In [1]:
import os
os.environ["KERAS_BACKEND"] = "torch"
import keras
import pandas as pd
import numpy as np
from string import punctuation
from sklearn.model_selection import train_test_split
from collections import Counter
import matplotlib.pyplot as plt

# Задание 1

In [2]:
# предобработка и сплит на выборки

data = pd.read_csv('lenta_40k.csv.zip')

def preprocess(text):
    tokens = text.lower().split()
    tokens = [token.strip(punctuation) for token in tokens]
    return tokens

# словарь
vocab = Counter()
for text in data.text:
    vocab.update(preprocess(text))

# отфильтрованный словарь
filtered_vocab = set()
for word in vocab:
    if vocab[word] > 30:
        filtered_vocab.add(word)

# индексируем слова
word2id = {'PAD':0}
for word in filtered_vocab:
    word2id[word] = len(word2id)
id2word = {i:word for word, i in word2id.items()}

# переводим тексты в последовательности индексов
X = []
for text in data.text:
    tokens = preprocess(text)
    ids = [word2id.get(token, 1) for token in tokens]
    X.append(ids)


MAX_LEN = max(len(x) for x in X)
MEAN_LEN = np.median([len(x) for x in X])
MAX_LEN = int(MEAN_LEN + 30)

# паддинг
X = keras.preprocessing.sequence.pad_sequences(X, maxlen=MAX_LEN)

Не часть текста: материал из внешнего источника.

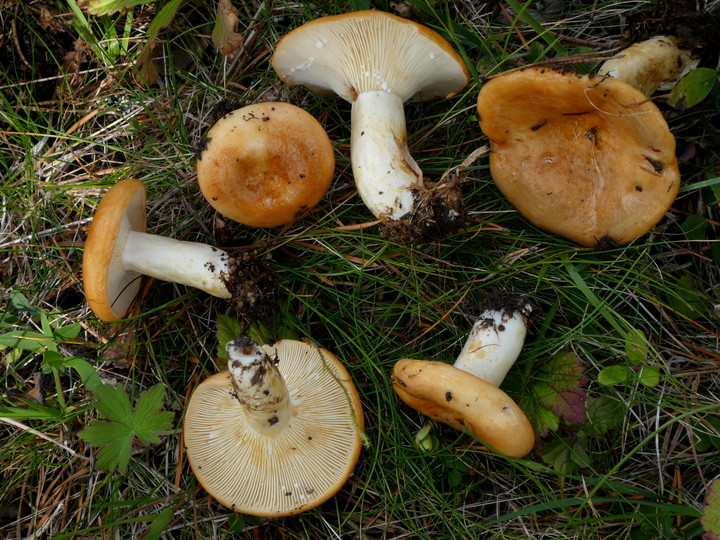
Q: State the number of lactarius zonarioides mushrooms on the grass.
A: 6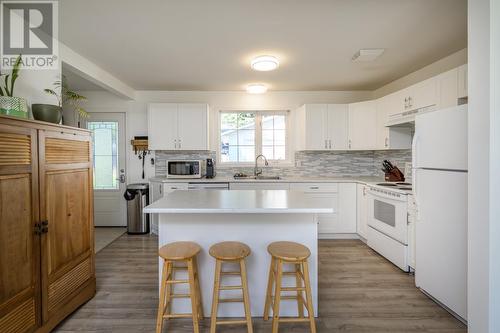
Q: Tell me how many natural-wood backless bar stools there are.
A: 3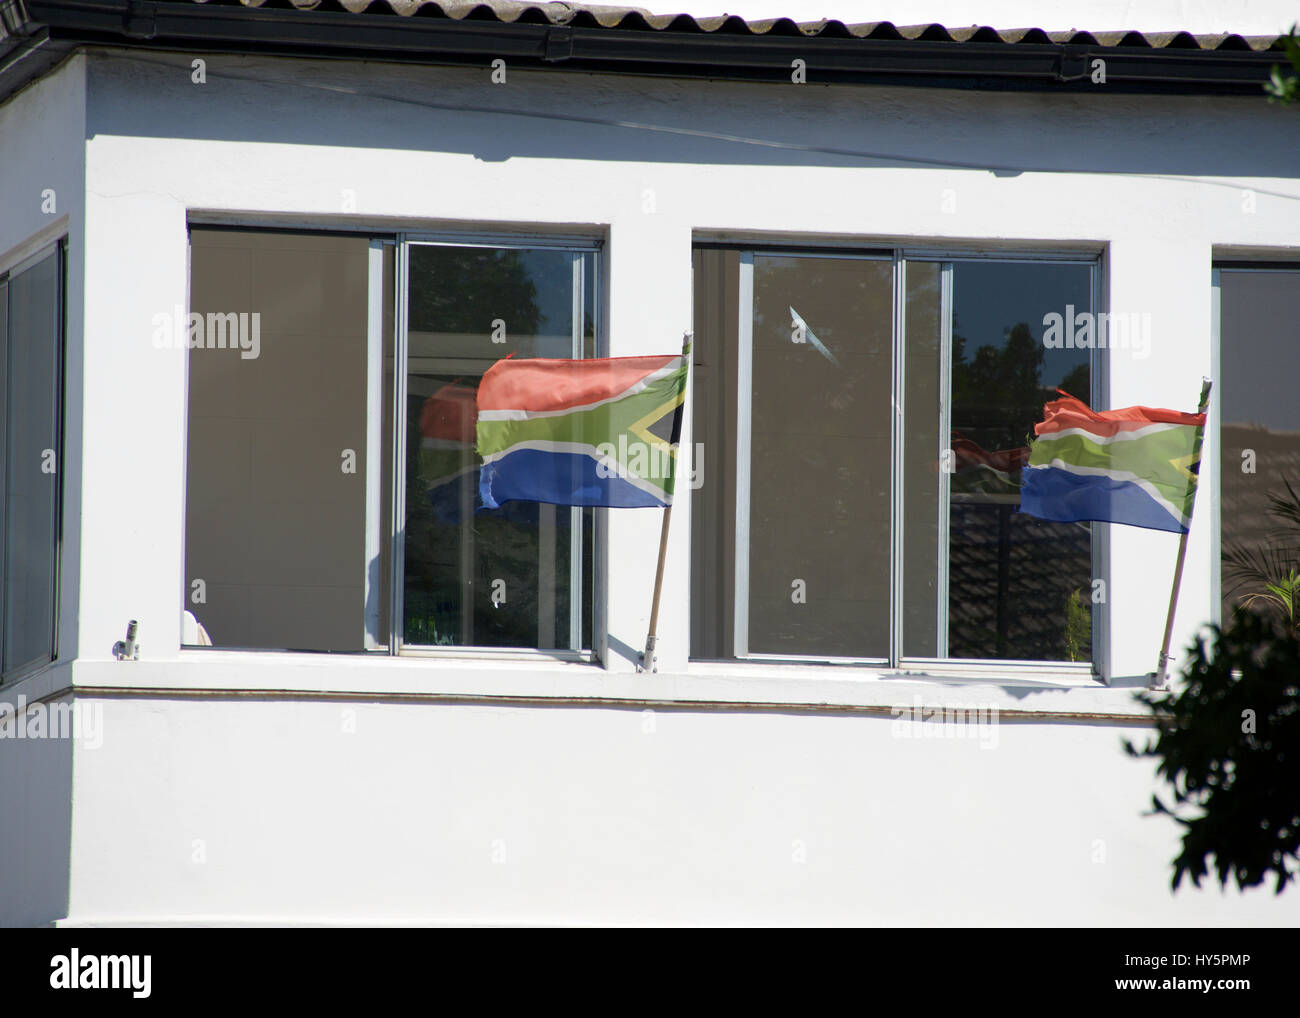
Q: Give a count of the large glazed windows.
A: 4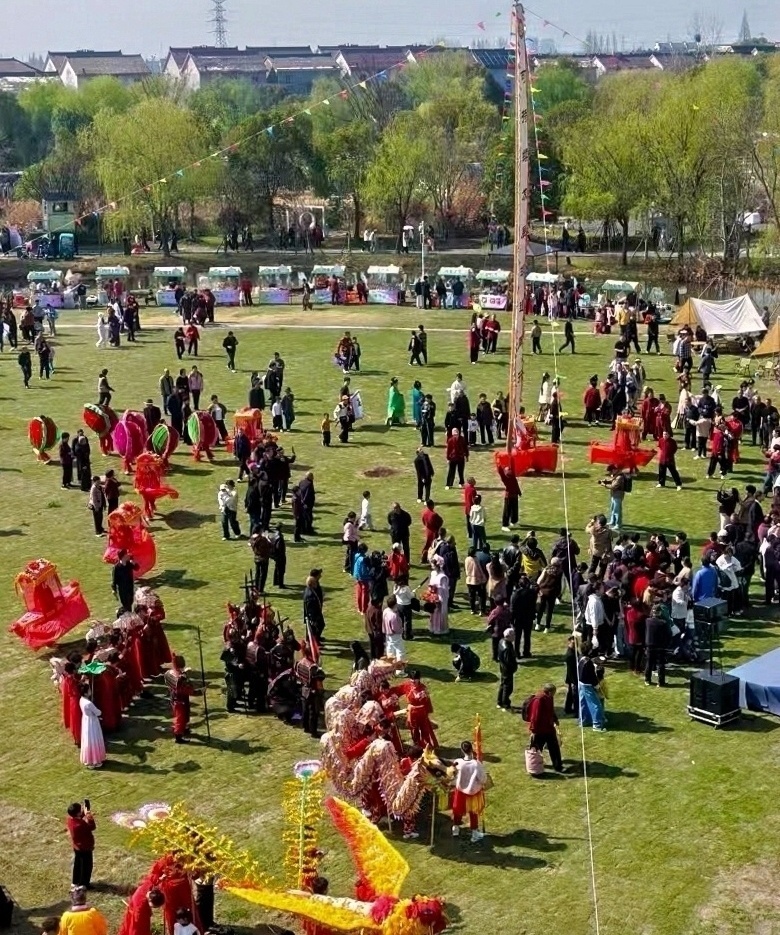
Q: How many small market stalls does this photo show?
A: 11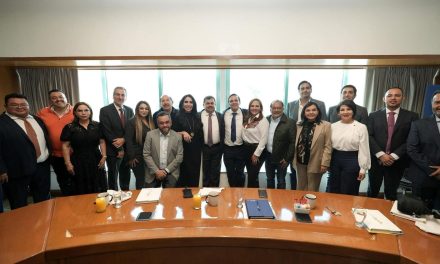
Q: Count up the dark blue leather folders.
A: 1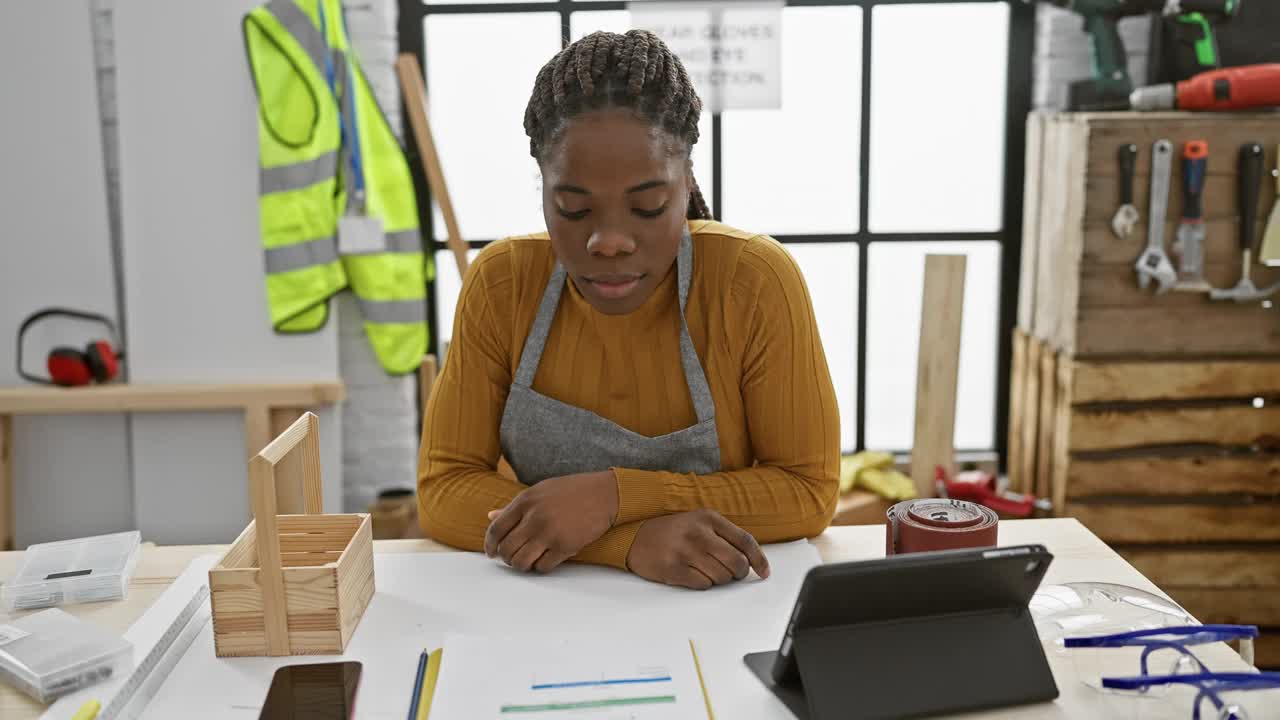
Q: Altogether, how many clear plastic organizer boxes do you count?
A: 2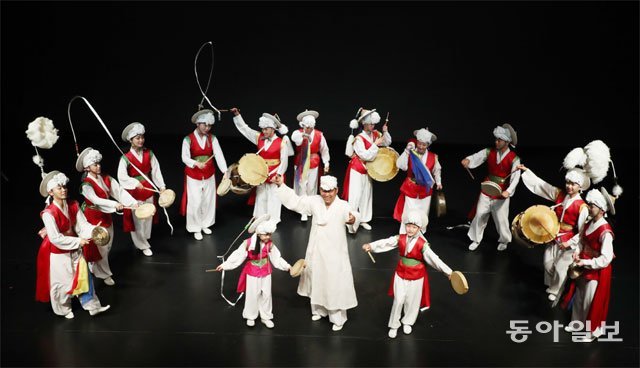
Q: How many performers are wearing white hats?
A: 14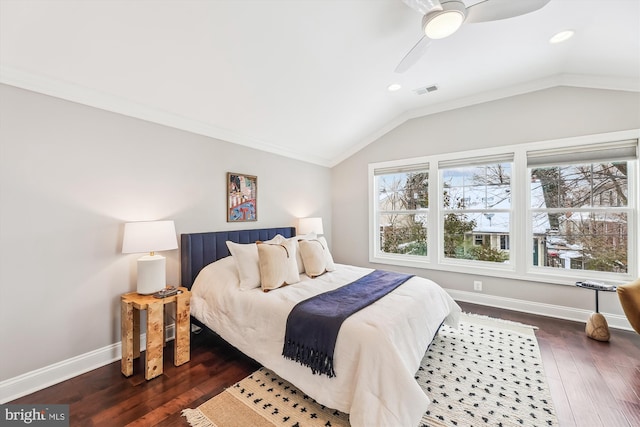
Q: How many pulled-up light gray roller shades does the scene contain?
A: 3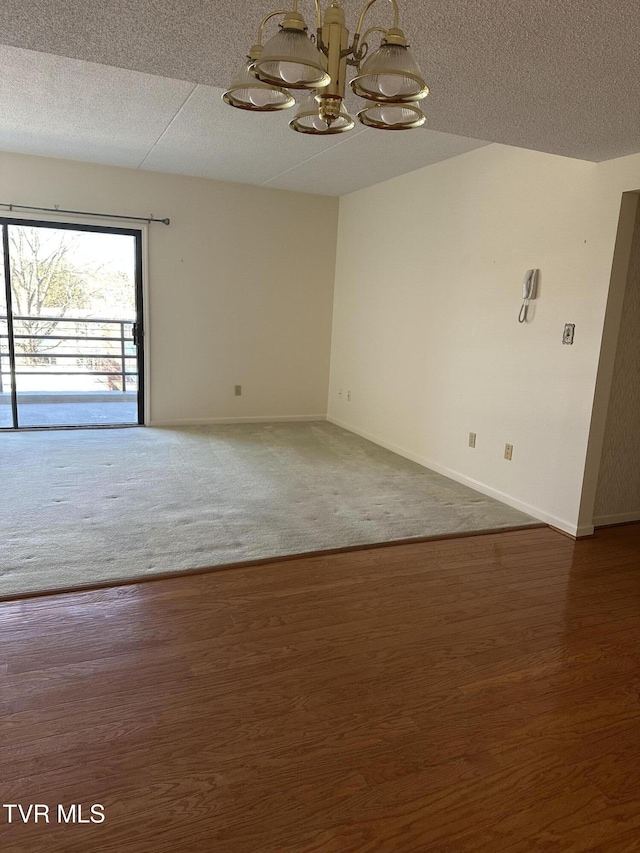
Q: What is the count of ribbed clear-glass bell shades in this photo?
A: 5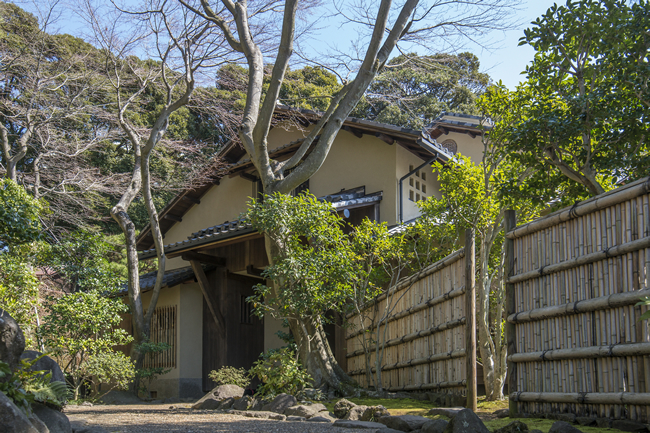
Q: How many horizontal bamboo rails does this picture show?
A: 10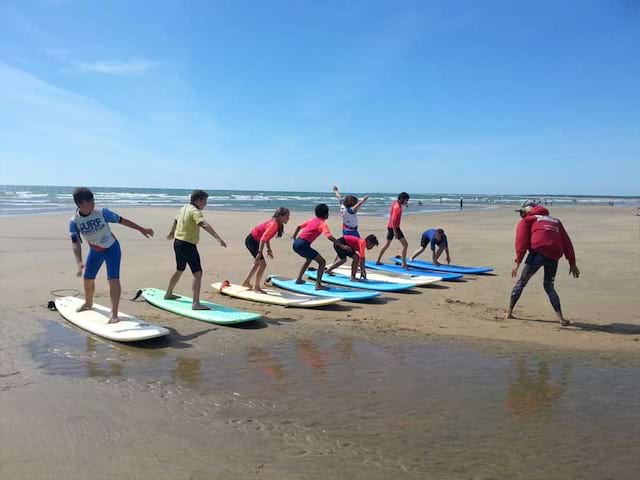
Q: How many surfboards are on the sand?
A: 8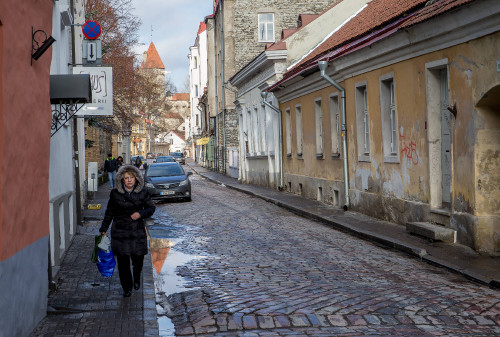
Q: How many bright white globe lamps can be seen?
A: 0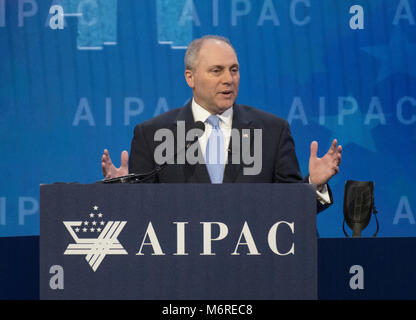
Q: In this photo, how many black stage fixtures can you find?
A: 1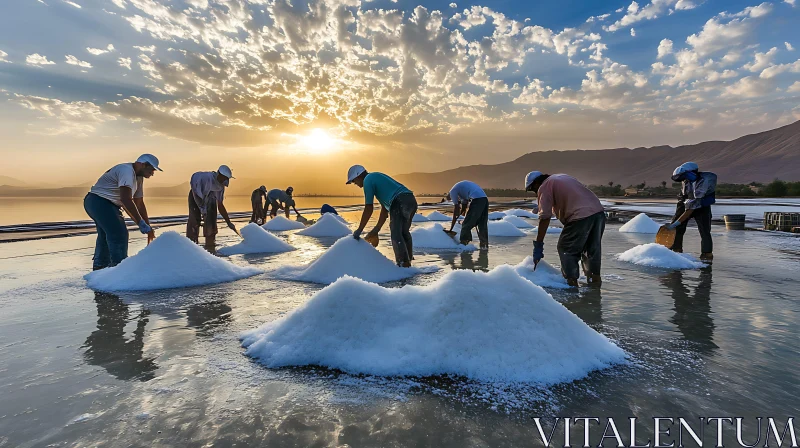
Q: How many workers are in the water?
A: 8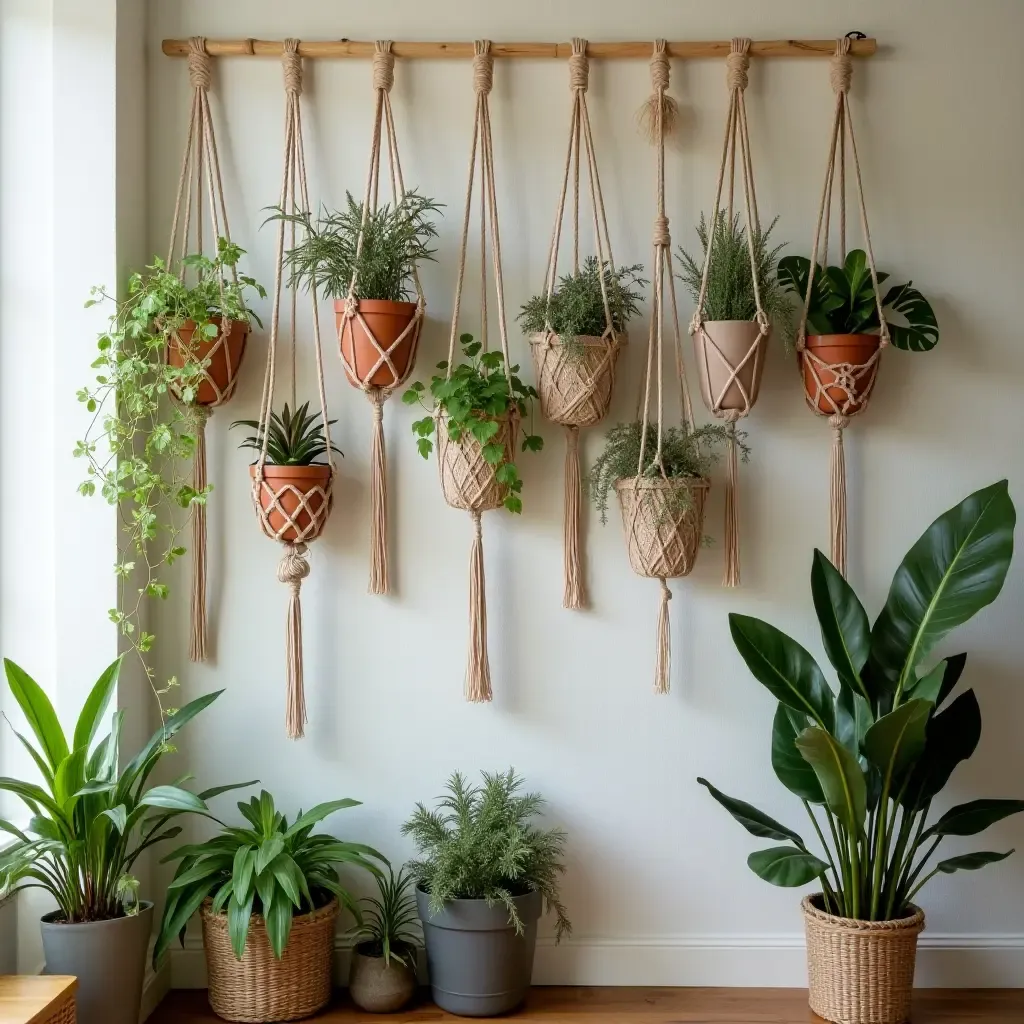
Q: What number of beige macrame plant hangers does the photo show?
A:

id2label = {i:label for i, label in enumerate(set(data.topic.values))}
label2id = {l:i for i, l in id2label.items()}

y = keras.utils.to_categorical([label2id[label] for label in data.topic.values])
X_train, X_valid, y_train, y_valid = train_test_split(X, y, test_size=0.05)


In [3]:
# callback-параметры

checkpoint = keras.callbacks.ModelCheckpoint('model.weights.h5',
                                                monitor='recall@precision',
                                                verbose=1,
                                                save_weights_only=True,
                                                save_best_only=True,
                                                mode='max',
                                                save_freq='epoch'
                                               )

# для остановки
early_stop = keras.callbacks.EarlyStopping(monitor='val_rec@prec',
                                              min_delta=0.01,
                                              patience=5,
                                           # взяла побольше; пусть терпит,
                                           # потому что господь с ним еще не закончил
                                              verbose=1,
                                              mode='max',
                                              )

In [4]:
inputs = keras.layers.Input(shape=(MAX_LEN,))
embeddings = keras.layers.Embedding(input_dim=len(word2id), output_dim=100)(inputs)

# параллельные слои
convs = []
for ks in [3,4,5,7,10]:
    conv1 = keras.layers.Conv1D(kernel_size=ks, filters=32, padding='same',strides=1)(embeddings)
    conv2 = keras.layers.Conv1D(kernel_size=ks, filters=24, padding='same',strides=1,
                                  kernel_regularizer='l2', activation='relu')(conv1)

    convs.append(conv2)

# конкатенация параллельных слоев
concat = keras.layers.concatenate(convs, axis=2)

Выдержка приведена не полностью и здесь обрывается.